Mój wózek to Chevrolet Caprice Classic 305". Wyprodukowany w 1985 roku wiec jesteśmy rówieśnikami.
Nie jest to demon prędkości choć kołami kręci. Autko wymaga dopracowania bo któryś z poprzednich właścicieli miał ciekawe podejście do napraw. Np przewóz paliwowy z węża ogrodowego czy instalacja gazowa bez jakiegokolwiek filtra...

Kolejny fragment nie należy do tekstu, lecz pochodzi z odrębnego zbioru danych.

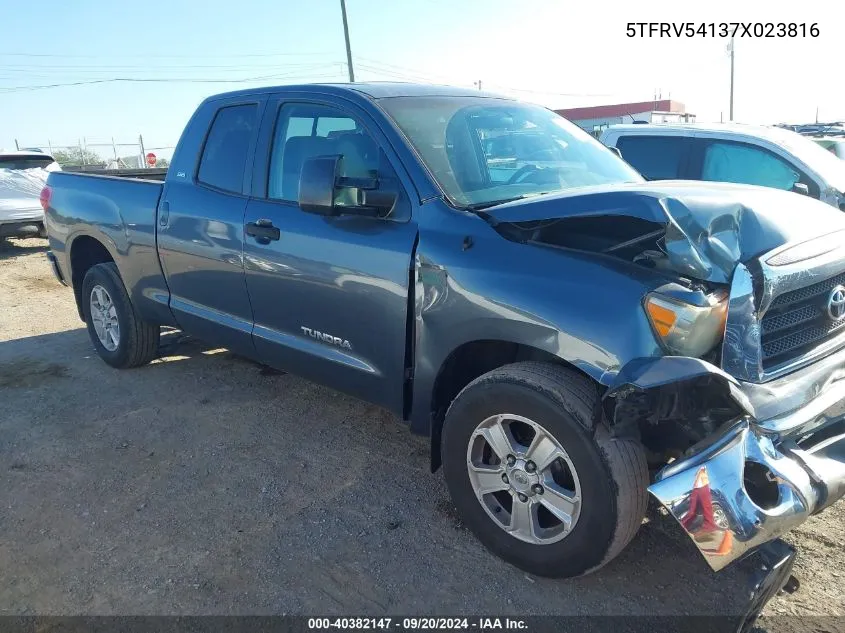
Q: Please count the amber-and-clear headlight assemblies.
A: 1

Auto dostało na dzień dobry dużo nowych uszczelek filtrów, pompę paliwa, nowy parownik i mikser, nowe klamki, zregenerowałem gaźnik, przerobiłem tylne światła na pomarańczowe kierunki nie ingerując w lampy, i wiele innych
W aucie siedzi 5.0 z tłumikiem Flowmaster co daje piękny dźwięk na postoju i podczas jazdy wiec banan na twarzy od momentu włączenia do zgaszenia auta.

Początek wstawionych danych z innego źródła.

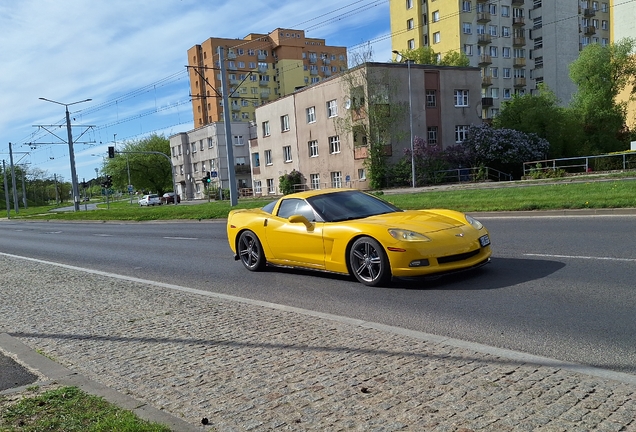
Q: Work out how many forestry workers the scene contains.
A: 0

Wiele w nim jeszcze do zrobienia ale działam
Na razie tylko tyle fotek. wkrótce wiecej bo szykuje sie małą sesja
Tymi kierunkami oszpeciłeś trochę auto... mega słabo to wygląda, moim zdaniem.
Nie lepiej po prostu kupić ledowe żarówki jak ten gość? Świecą na pomarańczowo przez czerwone klosze:
_________________ "Spalić gumę to nie grzech, ale jak grzech przyjemne!"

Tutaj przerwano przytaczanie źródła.